Nandini Sundar

Nandini Sundar, professor and chairperson, Department of Sociology, Delhi School of Economic made the headlines in 2016 after being named as accused (without any tangible proof) in the murder case of a Chattisgarh tribal. Best known for her work on the intersectionality of tribal movements with mainstream society, Professor Sundar was only guilty of something that is increasingly being frowned upon in the present day political environment- daring to express an opinion contrary to that of the administration. Earlier, she and some others had filed a PIL citing state-sponsored human rights violations in Chattisgarh.

“My story dances with abandon to the sound of the Madia dhol under a full moon night, where my friends and I raise a toast of mahua to hope and future.”

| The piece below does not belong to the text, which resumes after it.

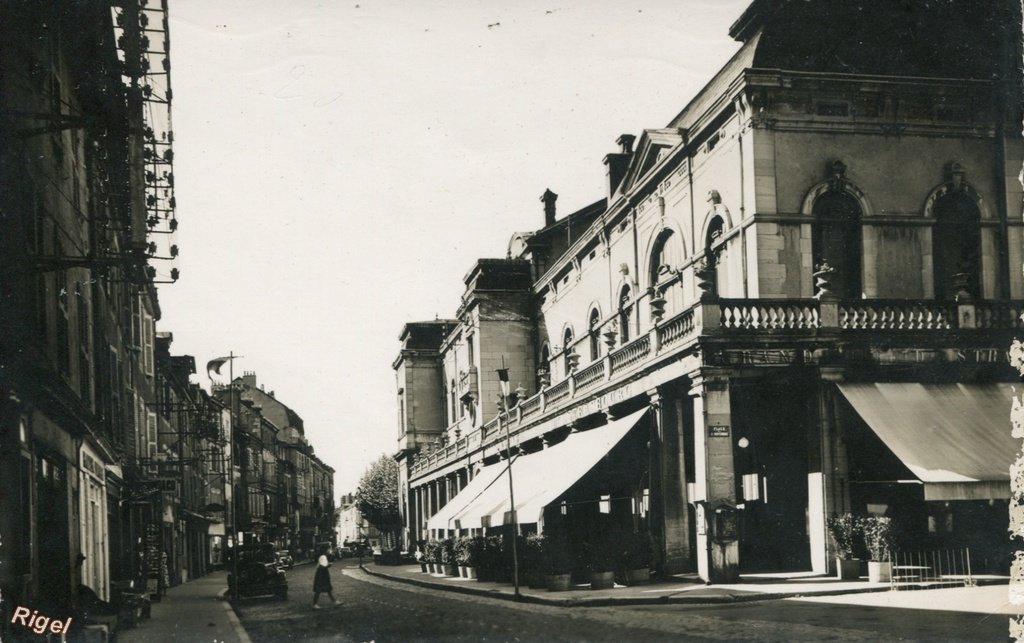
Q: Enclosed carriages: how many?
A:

Nandini Sundar, The Burning Forest

Studying at Oxford University and the University of Columbia, Professor Sundar received the Infosys Prize for Social Sciences in 2010. As a social anthropologist she delves into the complexity of identities that characterizes individuals in India, with regard to caste, tribe, state and the nation as a whole. Her research focuses on the underlying conflicts within such identities in context of violence and morality, and has influenced scholars not merely in India but also in Europe and America.

She has held visiting positions at Punjab, Yale, Michigan, Cambridge and Chandigarh universities. She was awarded the M. N. Srinivas Memorial Prize of the Indian Sociological Society in 2002-03, the L. M. Singhvi Visiting Fellowship at Cambridge in 2003 and the Hughes Visiting Fellowship at Michigan in 2005. Her publications include Subalterns and Sovereigns: An Anthropological History of Bastar and Branching Out: Joint Forest Management in India. Her diverse research interests include access to resources, citizenship, war and counterinsurgency, indigenous identity and politics, the sociology of law and inequality, and issues related to the environment, tribal rights and discrimination and exclusion in South Asia, to name a few.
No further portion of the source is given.